§ **THE INPUT**
=== Begin Enclosure ===

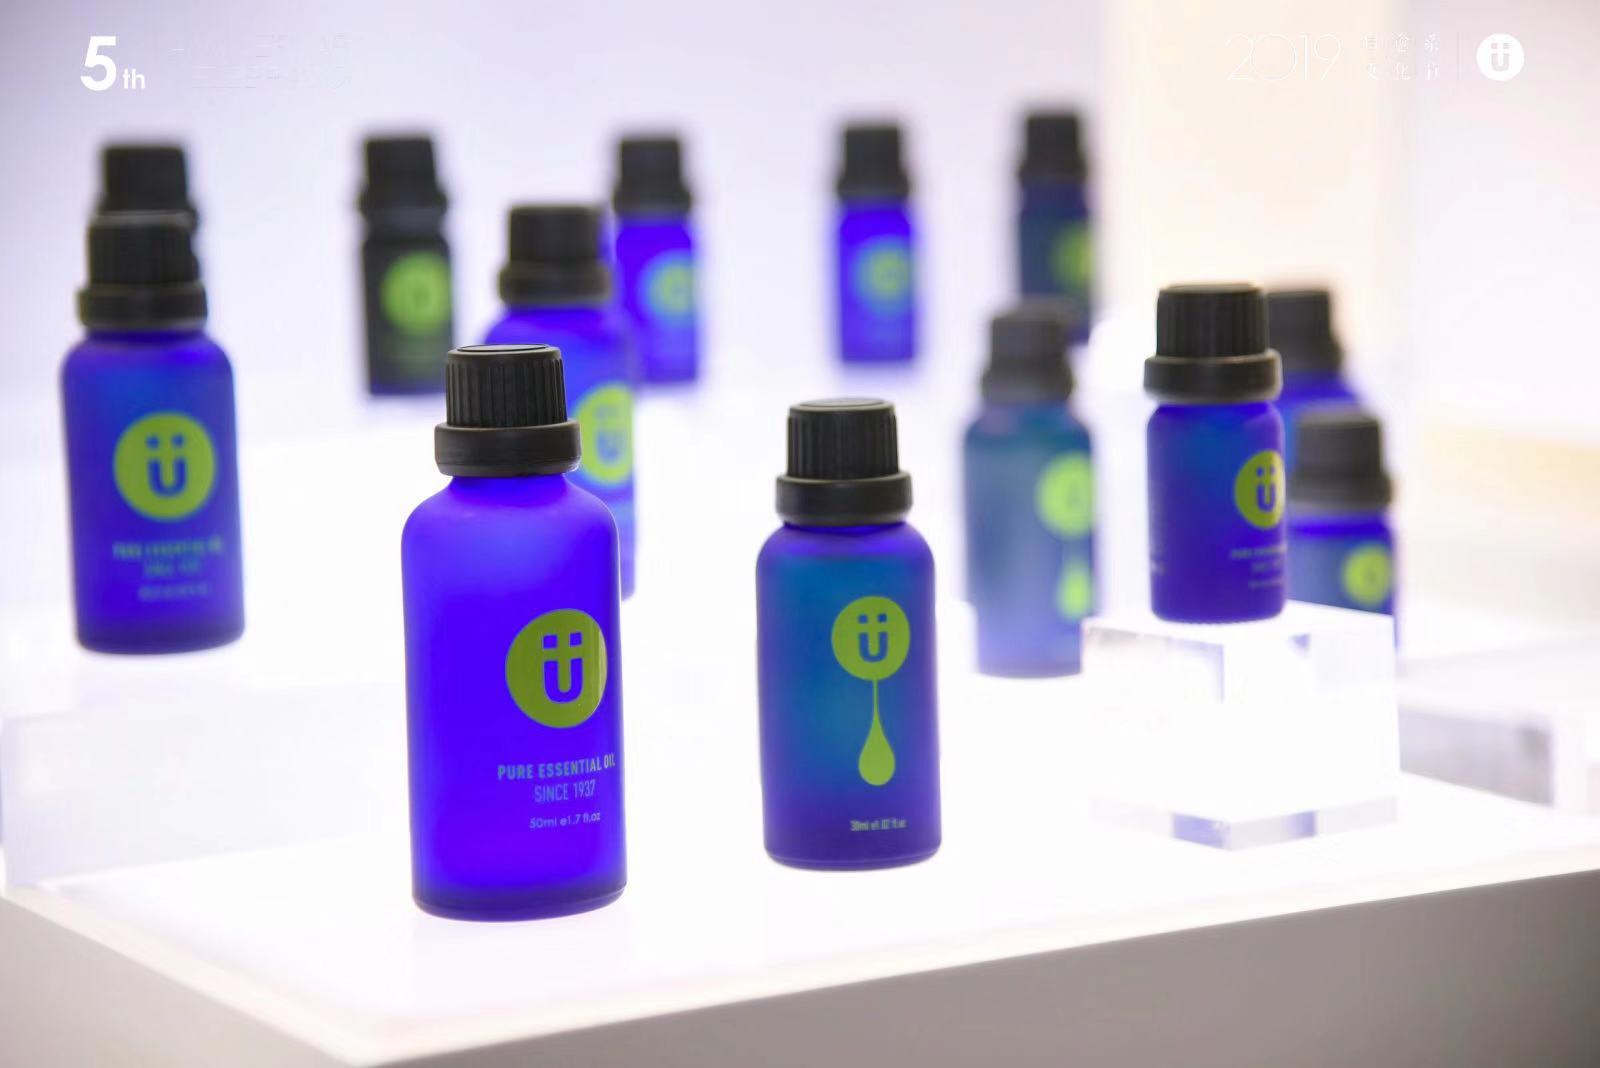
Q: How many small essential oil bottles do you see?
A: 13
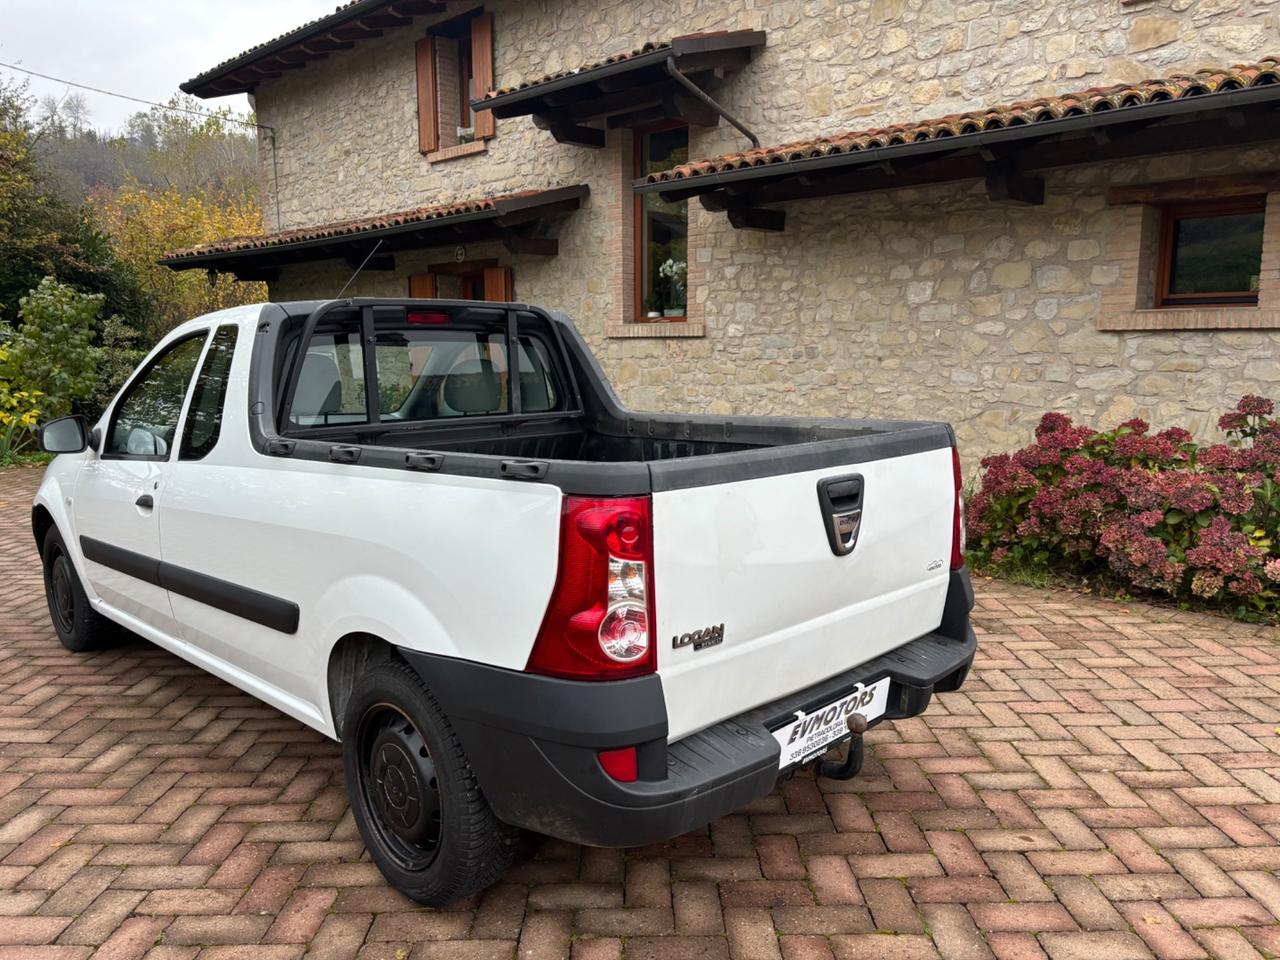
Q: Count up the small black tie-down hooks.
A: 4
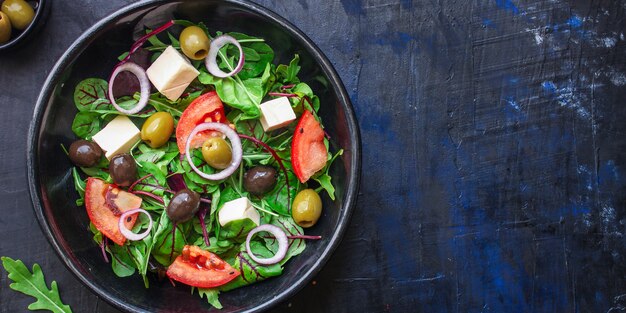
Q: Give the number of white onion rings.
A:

=== End Enclosure ===
=== Begin Enclosure ===

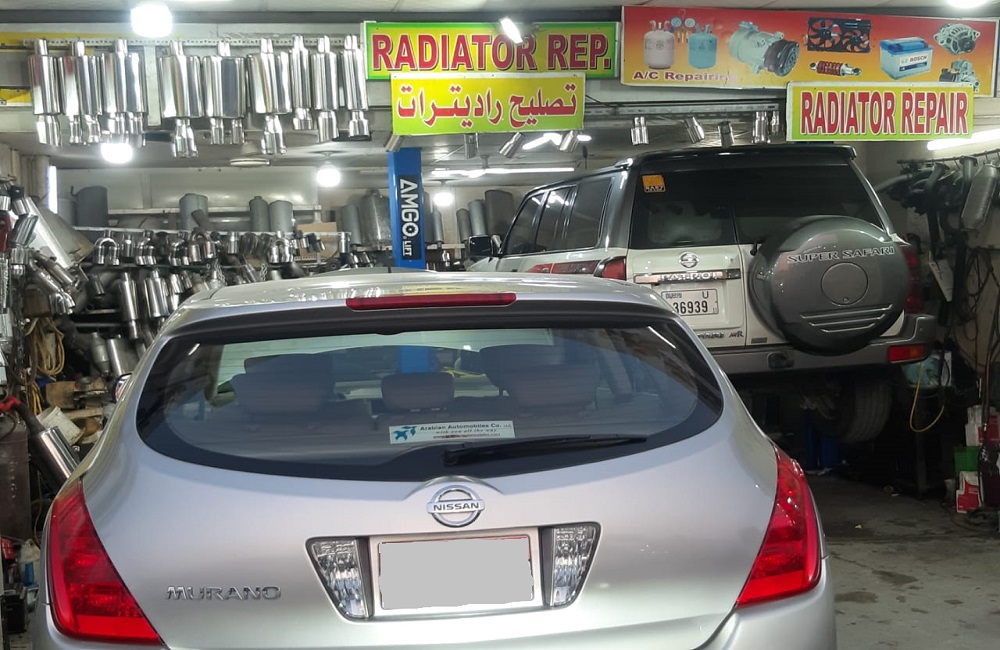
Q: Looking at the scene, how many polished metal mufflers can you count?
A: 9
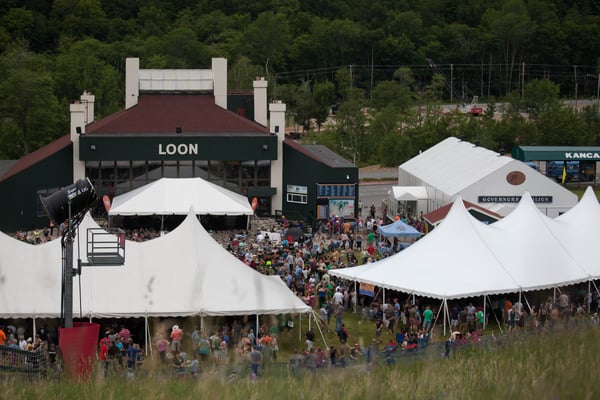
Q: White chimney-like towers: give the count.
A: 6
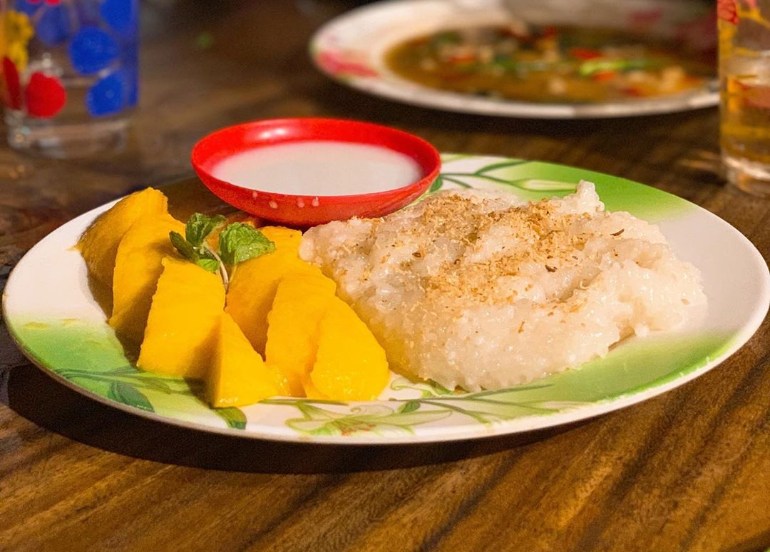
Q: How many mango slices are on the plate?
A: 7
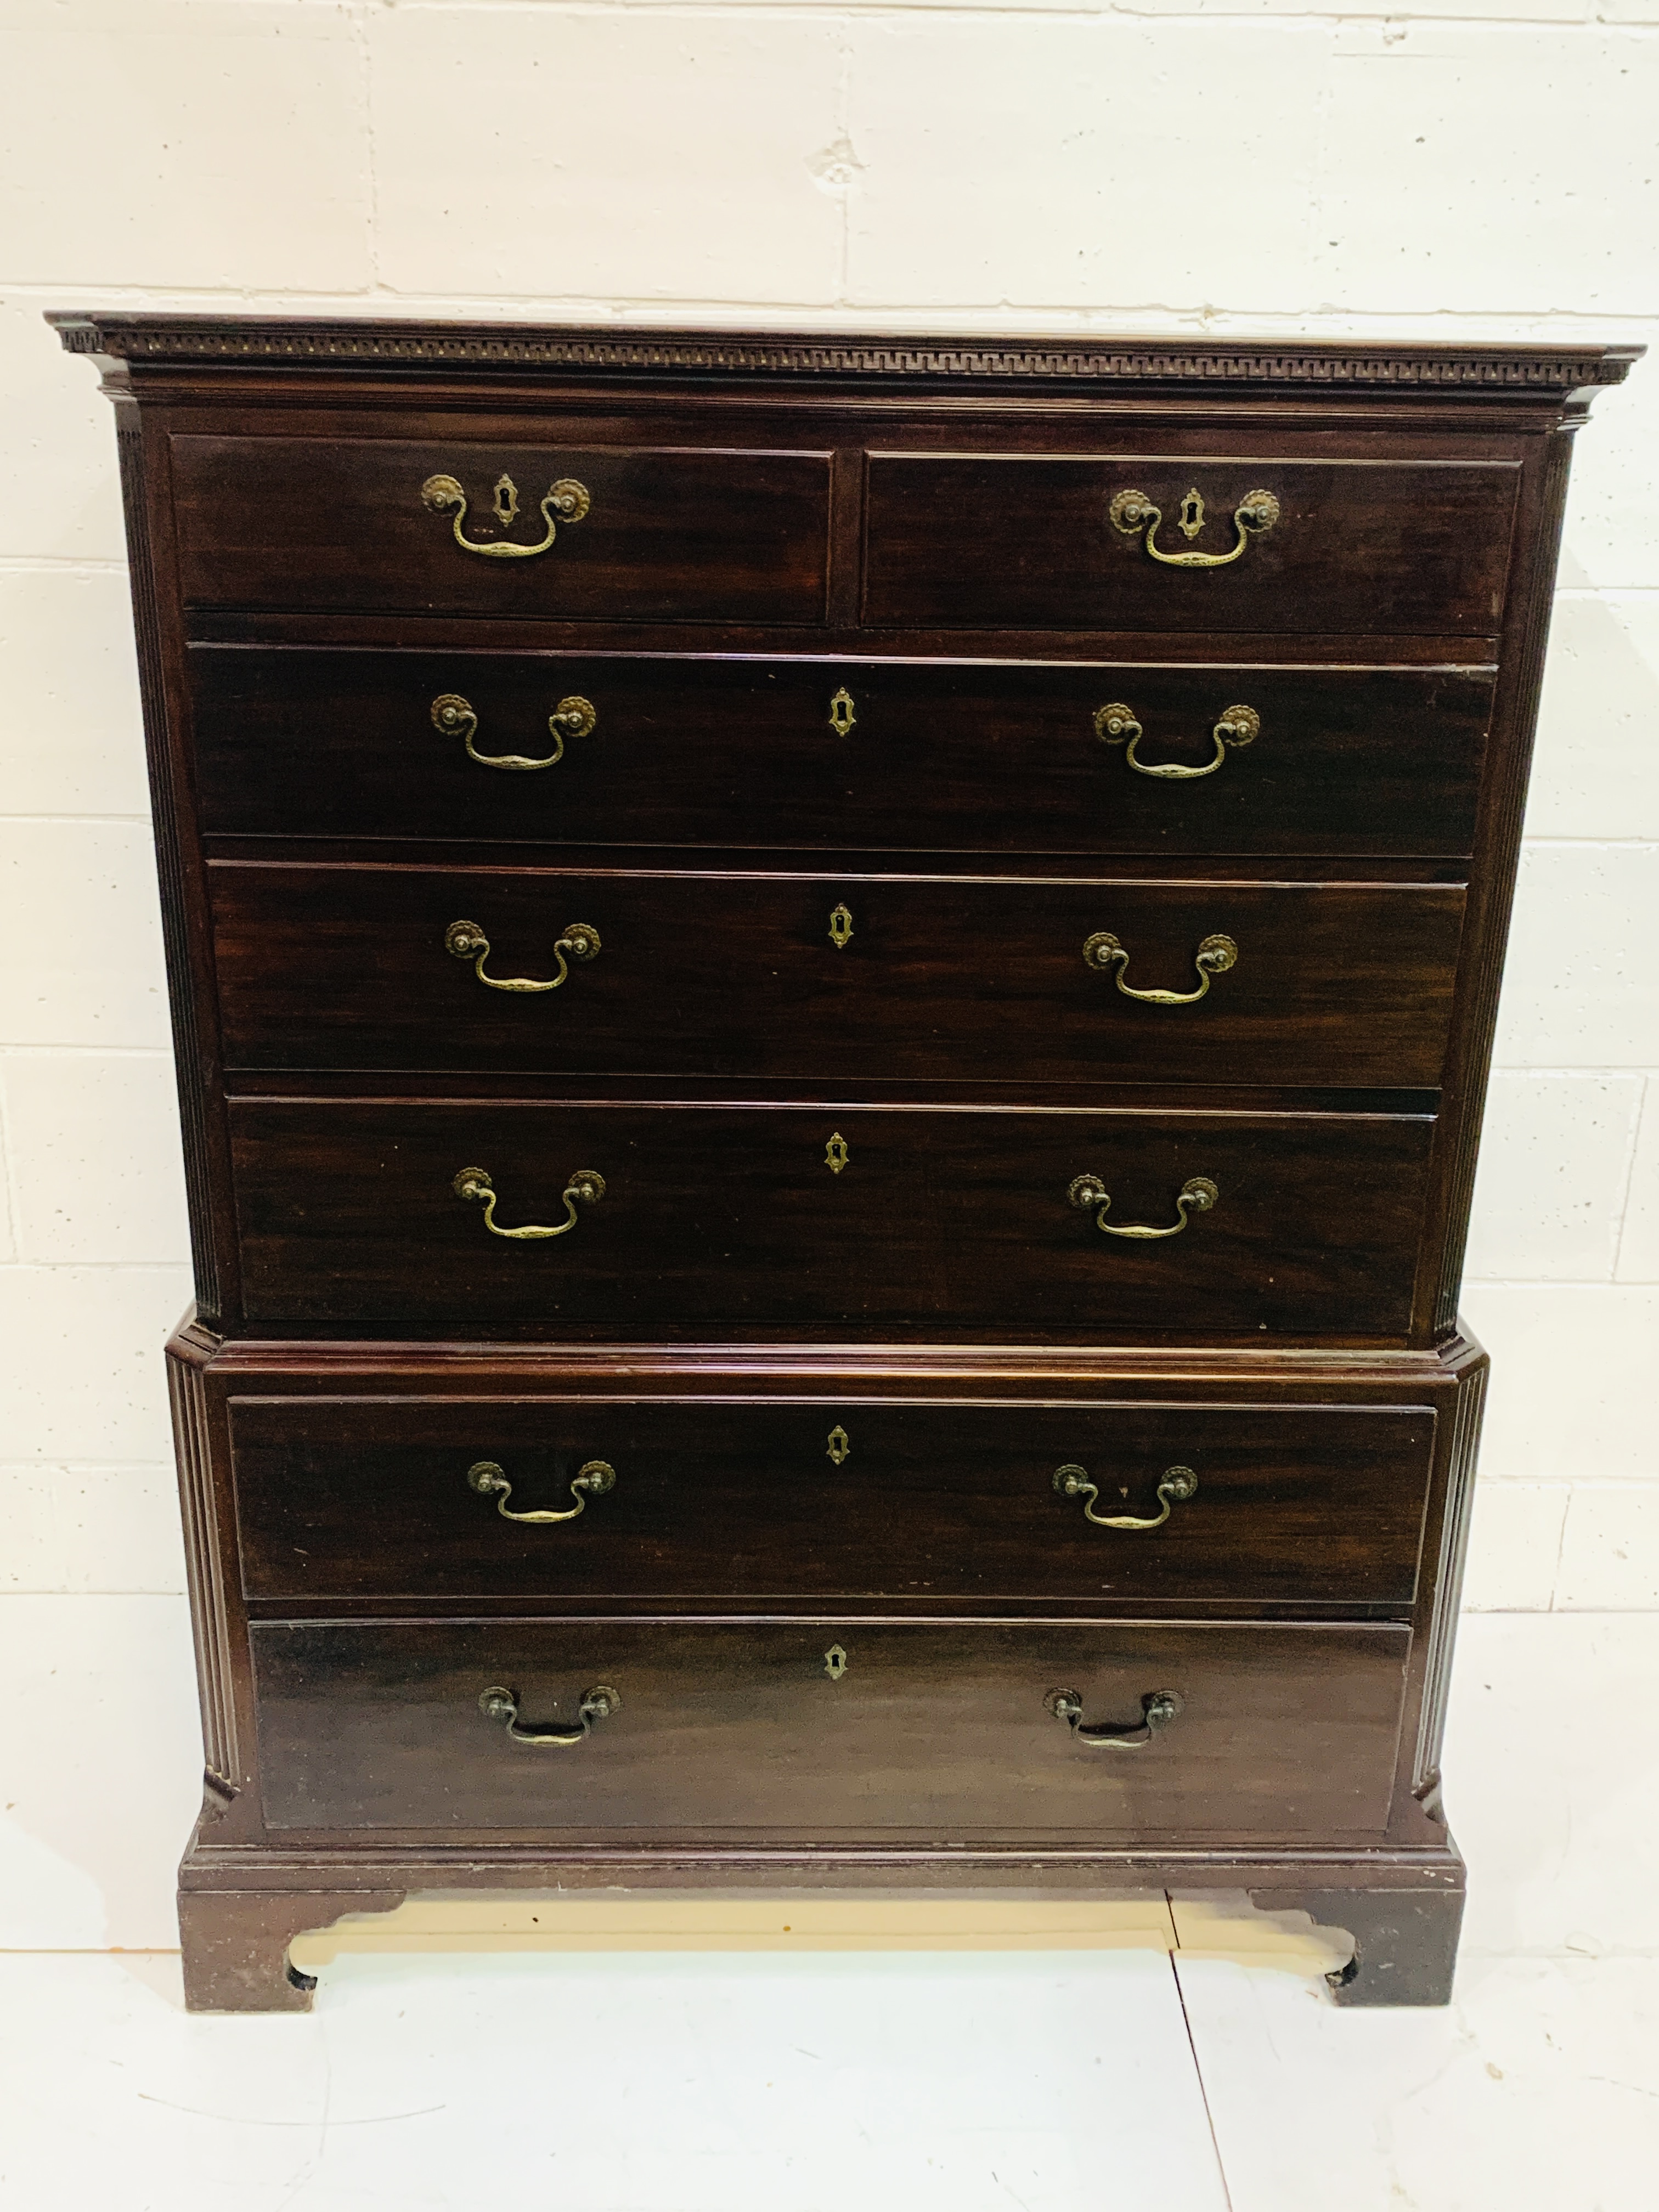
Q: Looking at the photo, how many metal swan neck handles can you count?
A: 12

=== End Enclosure ===

§ **WORK REQUEST**
Your whole answer should be one number, the count of lines in the records that hold "Looking".

§ **RESULT OF THE EXERCISE**
2